> **Directions**: Write out all of the records exactly once more and skip the images.

> **Data excerpts**:
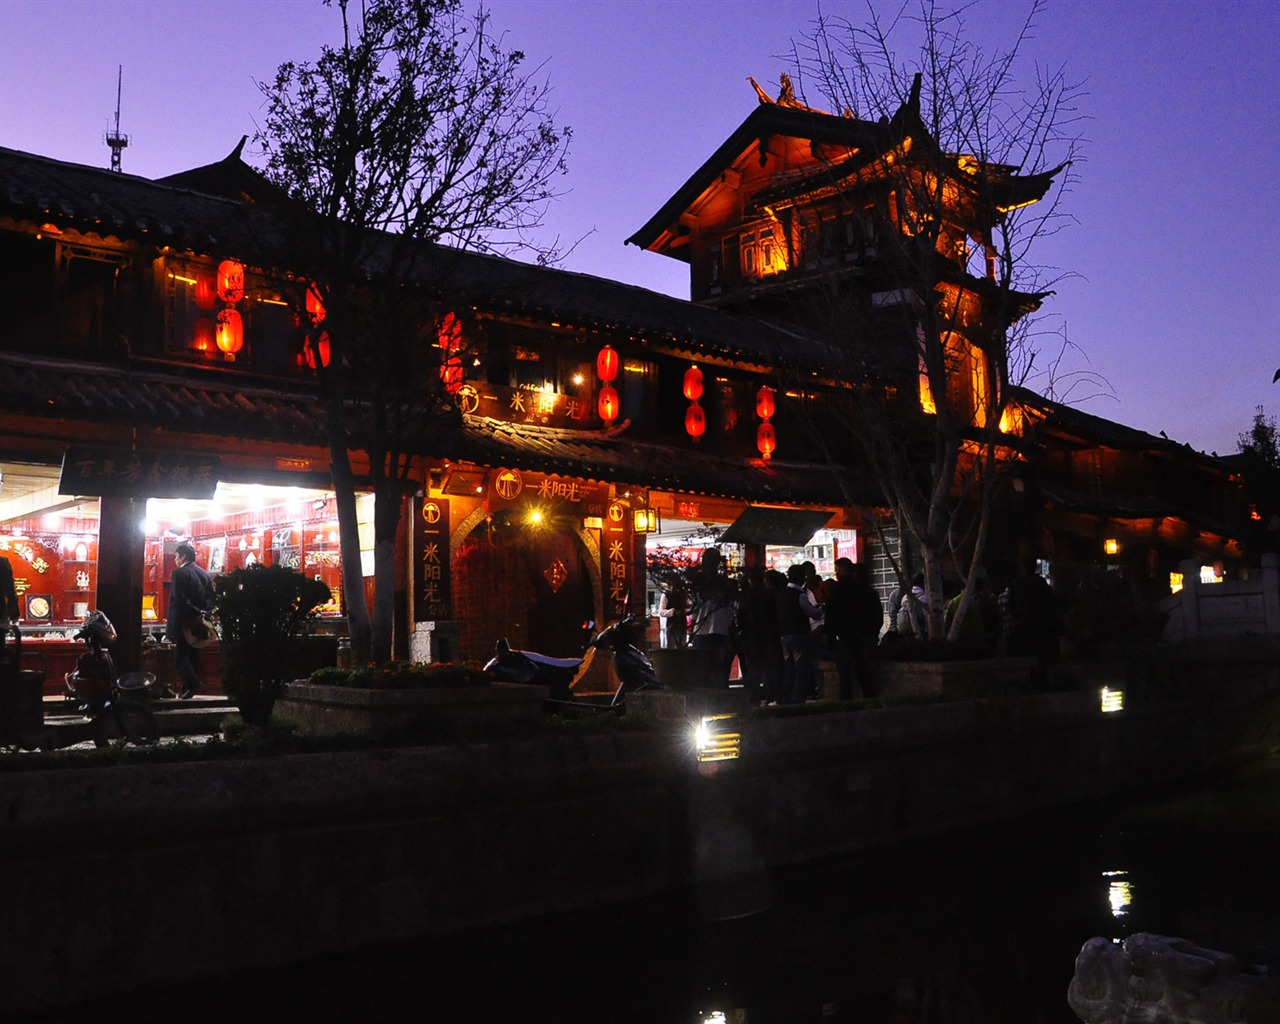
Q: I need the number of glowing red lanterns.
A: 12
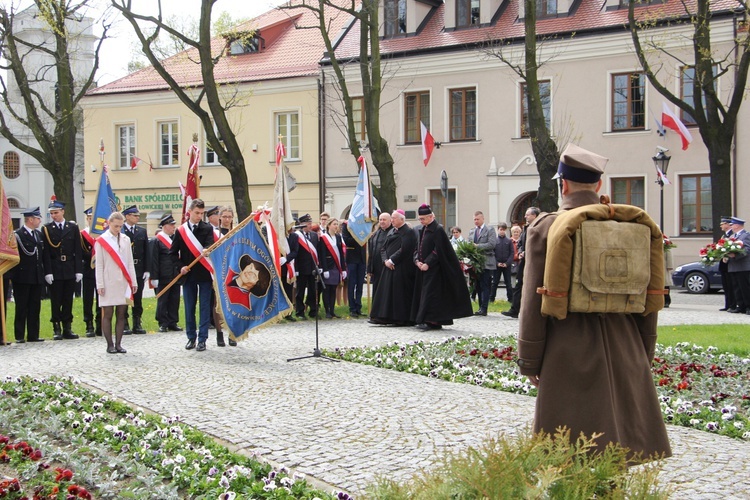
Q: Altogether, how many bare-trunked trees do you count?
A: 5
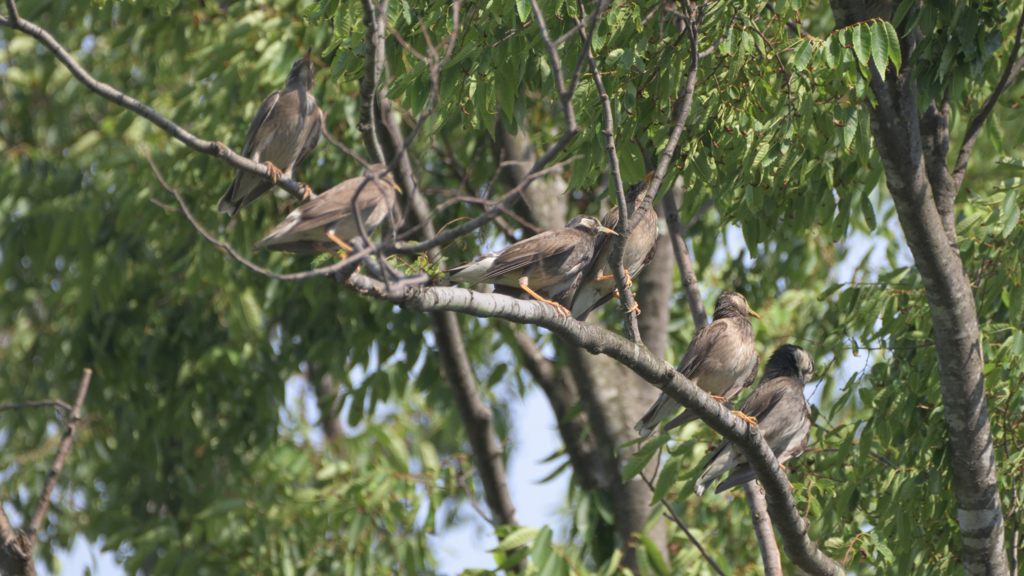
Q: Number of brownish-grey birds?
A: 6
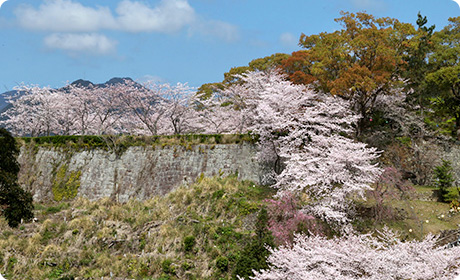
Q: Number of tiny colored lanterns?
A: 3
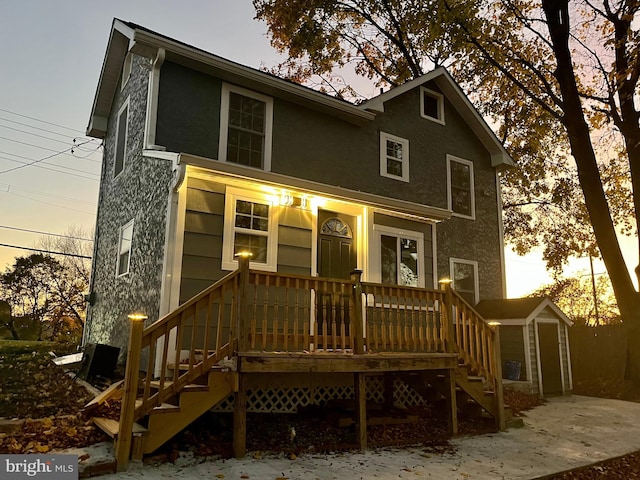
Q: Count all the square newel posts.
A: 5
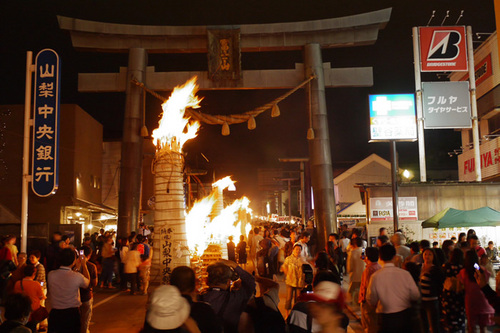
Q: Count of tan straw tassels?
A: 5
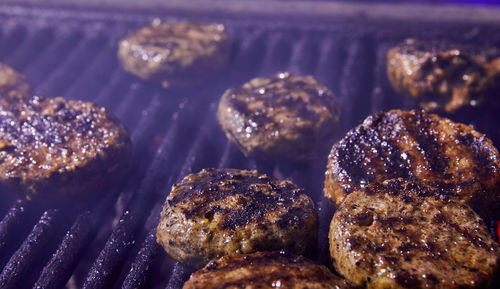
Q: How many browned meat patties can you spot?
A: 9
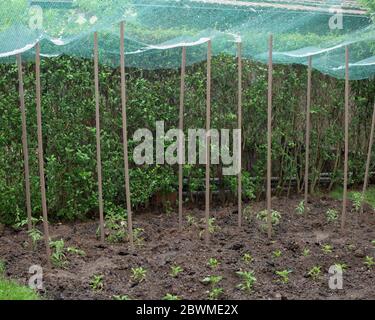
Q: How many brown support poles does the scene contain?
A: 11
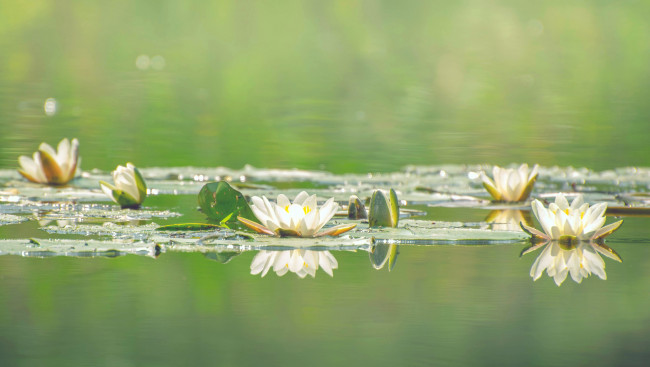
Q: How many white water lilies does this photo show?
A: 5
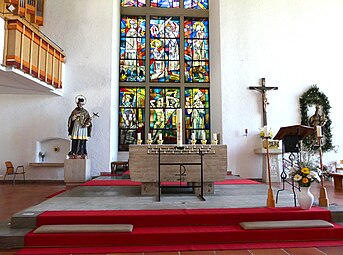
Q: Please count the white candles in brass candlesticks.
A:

> **Solution for this problem**:
Q: I need the number of glowing red lanterns.
A: 12
Q: Altogether, how many bare-trunked trees do you count?
A: 5
Q: Number of brownish-grey birds?
A: 6
Q: Number of tiny colored lanterns?
A: 3
Q: Count all the square newel posts.
A: 5
Q: Count of tan straw tassels?
A: 5
Q: How many browned meat patties can you spot?
A: 9
Q: How many brown support poles does the scene contain?
A: 11
Q: How many white water lilies does this photo show?
A: 5
Q: Please count the white candles in brass candlesticks.
A:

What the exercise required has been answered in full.